2023-12-12 00:16:18

by Dongli Zhang

[permalink] [raw]
Subject: [Regression report] commit 40613da52b13 ("PCI: acpiphp: Reassign resources on bridge if necessary")

Hi,

This is to report a regression caused by commit 40613da52b13 ("PCI: acpiphp:
Reassign resources on bridge if necessary").

PCI: acpiphp: Reassign resources on bridge if necessary
https://git.kernel.org/pub/scm/linux/kernel/git/torvalds/linux.git/commit/?id=40613da52b13fb21c5566f10b287e0ca8c12c4e9


That patch may reconfigure the mmio resource of the bridge so that to write to
mmio during PCI hotplug may lose effect.

Here is how to reproduce the issue.

1. Create QEMU (v8.1.0) VM with the below.

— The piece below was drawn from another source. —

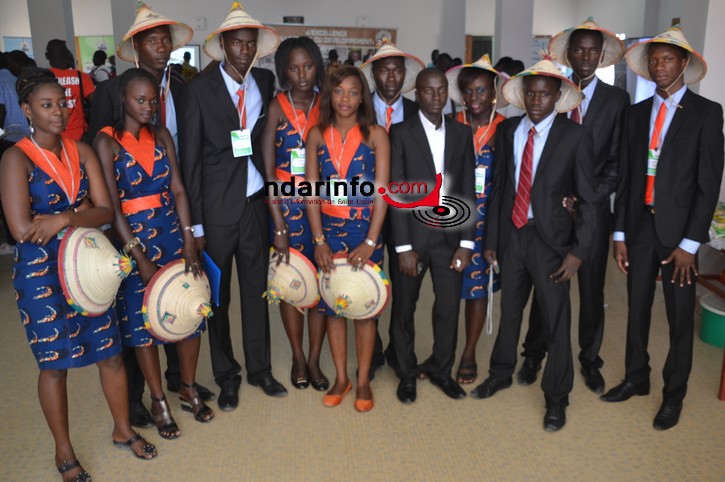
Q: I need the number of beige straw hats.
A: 11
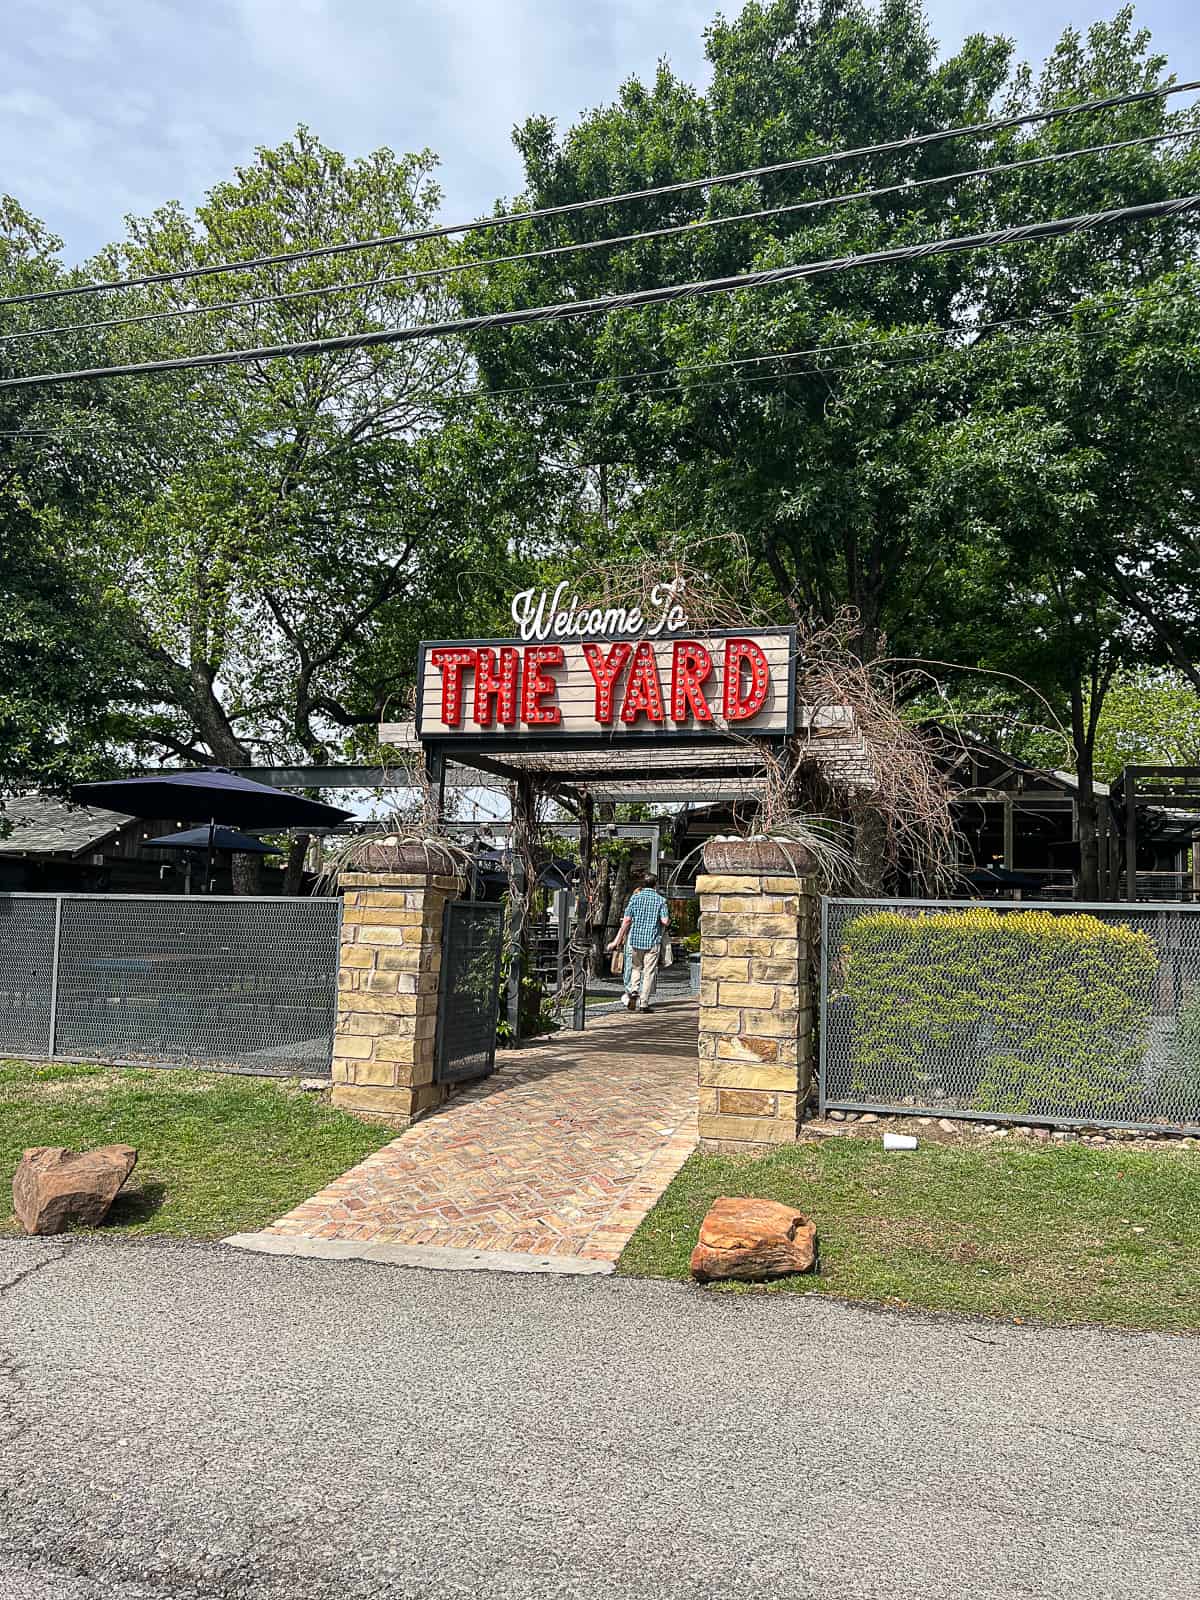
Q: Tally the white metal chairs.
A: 0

qemu-system-x86_64 -machine pc,accel=kvm \
-smp 8 -m 8G -cpu host -hda uefi-os.qcow2 \
-drive if=pflash,format=raw,unit=0,file=OVMF_CODE.fd,readonly \
-drive if=pflash,format=raw,unit=1,file=OVMF_VARS.fd \
-kernel mainline-linux/arch/x86_64/boot/bzImage \
-append "root=/dev/sda2 init=/sbin/init text console=ttyS0 loglevel=7" \
-serial none -display none -vnc :9 -monitor stdio \
-net nic -net user,hostfwd=tcp::5027-:22 \
-device pci-bridge,id=bridge1,bus=pci.0,chassis_nr=2

We should have CONFIG_SCSI_SCAN_ASYNC=y so that scsi probing happens in another
thread.

2. Hot-add two vhost-scsi PCI devices consecutively.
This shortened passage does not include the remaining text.